„Joseph Süß“: Passion in extremen Klangfarben

Das beklemmende Schicksal von „Joseph Süß“ als Oper.

Krefeld. Der letzte Ton ist ein Knacken. Es ist das brechende Genick des hingerichteten Joseph Süß Oppenheimer und das schaurige Ende einer Oper, die Aufstieg und Fall einer faszinierenden Persönlichkeit behandelt. Das von Detlev Glanert komponierte und 1999 in Bremen uraufgeführte Werk erlebte am Theater eine Premiere, die nicht in allem überzeugte.

Der Stoff ist komplex und belastet. Lion Feuchtwanger verarbeitete das Schicksal des jüdischen Bankiers, der im 18. Jahrhundert einem katholischen Herzog diente und den Hofintrigen zum Opfer fiel, zu einem Roman. Die NS-Propaganda missbrauchte den Stoff dann auf infame Weise für den berüchtigten Film „Jud Süß“. Für die Oper haben Glanert und die Librettisten Werner Fritsch und Uta Ackermann die zeitlosen Themen des historischen Stoffes herausgearbeitet. Es geht um Geld, Macht und die Tatsache, dass in einer Krise immer ein Schuldiger gesucht wird. Dazu bedient sich das Stück des Mittels der Rückblende und erzählt die Geschichte vom Kerker aus, in dem Süß auf seine Hinrichtung wartet. Die 13 Szenen wechseln zwischen Vergangenheit und Gegenwart, für den Zuschauer nicht immer gut nachzuvollziehen. Eine konsequent auf einen Höhepunkt zusteuernde Handlung ist Fehlanzeige.

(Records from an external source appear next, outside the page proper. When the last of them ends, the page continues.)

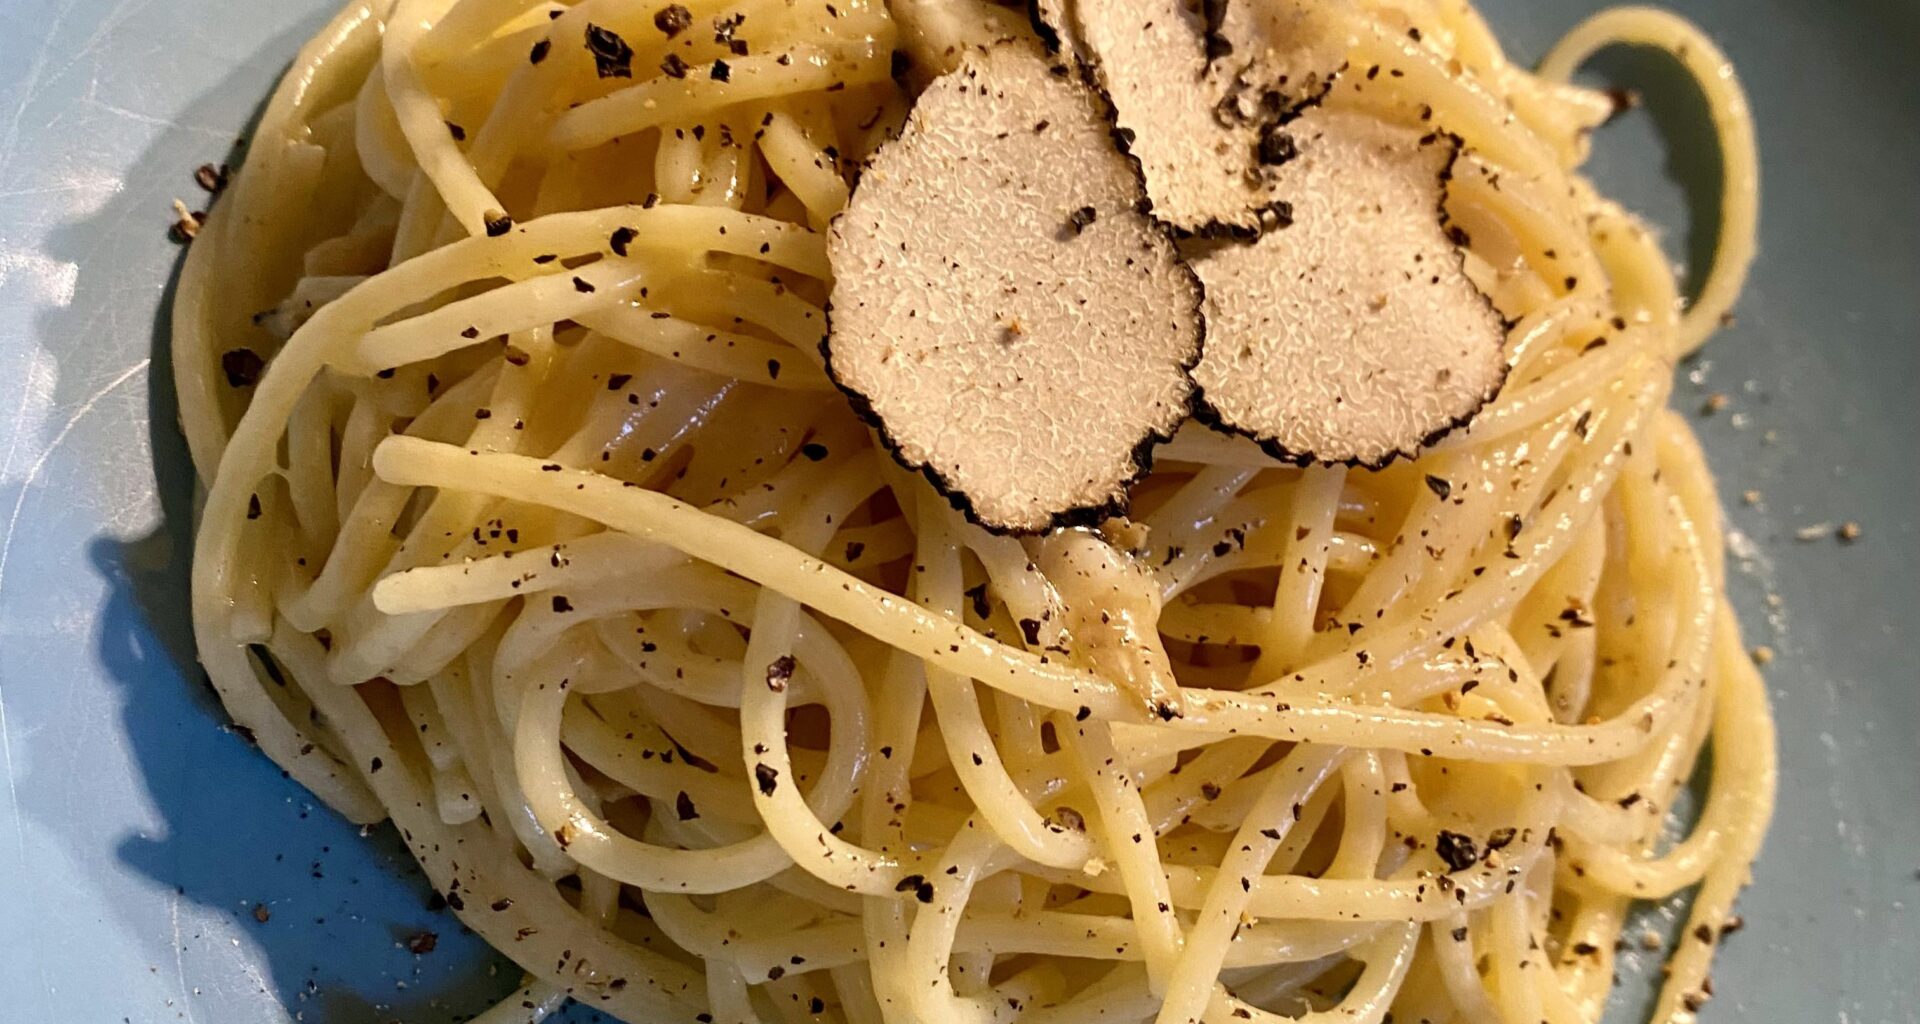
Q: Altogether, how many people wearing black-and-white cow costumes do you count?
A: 0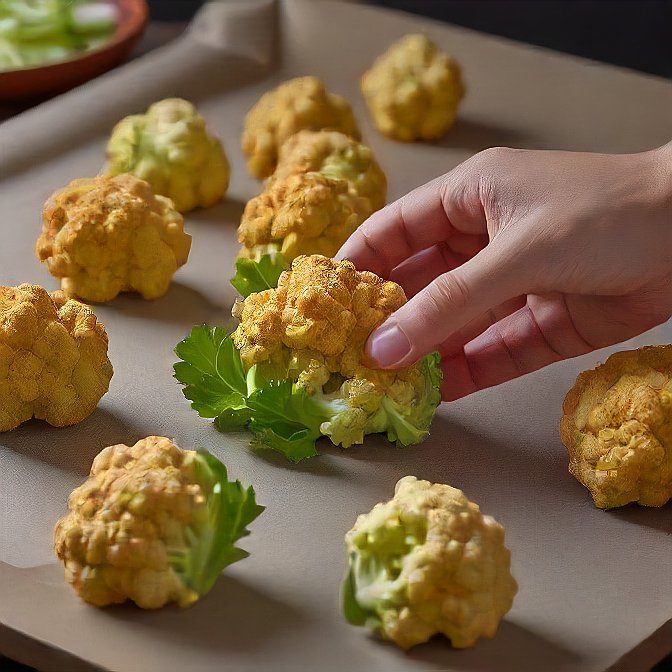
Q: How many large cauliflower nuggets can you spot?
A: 11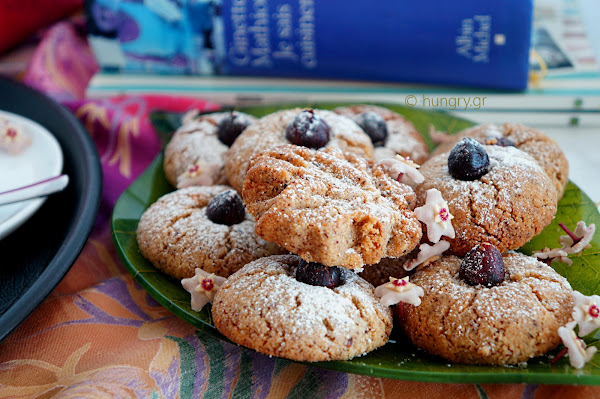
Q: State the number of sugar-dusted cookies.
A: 9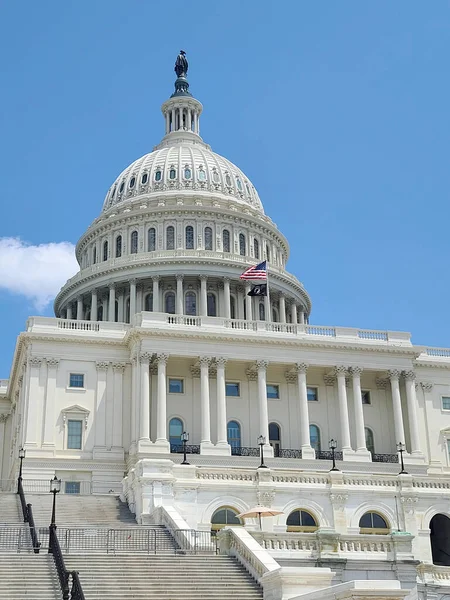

Dennoch gibt es starke Momente, wie im ersten Bild, wo es zur direkten Konfrontation des Gefangenen mit seinen Anklägern kommt. Während Süß vor einer bedrohlich sich nach vorne schiebenden Mauer steht, lässt Regisseur Jan-Richard Kehl die übrigen Darsteller und den Chor vom Zuschauerraum aus agieren. Aus skandierten Rufen „Jud! Judas!“ entsteht eine beklemmende Atmosphäre, der man sich nicht entziehen kann. Die bereits hier anklingenden Anspielungen auf die Passion Christi münden in die Darstellung des Joseph Süß als Gekreuzigter, der brutal an die Kerkerwand gefesselt ist.

Diese bewegliche Wand und ein quer über die Bühne verlaufender Steg sind die Hauptelemente des eindrucksvollen Bühnenbildes von Frank Hänig, der auch die auf verschiedene Epochen anspielenden, teils opulenten Kostüme entworfen hat.

Große Emotionen kennzeichnen die Musik Glanerts, die mit ihren extremen Klangfarben das Ohr immer wieder fordert, aber auch mit leisen, fast lyrischen Passagen zur Ruhe kommen lässt. Unter der hervorragenden präzisen Leitung von Kenneth Duryea arbeiten die Niederrheinischen Sinfoniker die facettenreichen Strukturen eindrucksvoll heraus.

Großes leisten die sieben Sänger des Abends, allen voran das Damentrio Isabelle Razawi (Magdalena), Eva Maria Günschmann (Naemi) und Debra Hays (Graziella). In der Titelrolle bleibt Igor Gavrilov zwar nicht stimmlich, aber darstellerisch zu blass, während Walter Planté als sein Gegenspieler Weissensee eine prägnante Charakterstudie zeigt. Als Henker und Stimmen des Gerichts ergänzt Schauspieler Tobias Wessler mit markanter Stimme die Darstellerriege. Viel Applaus.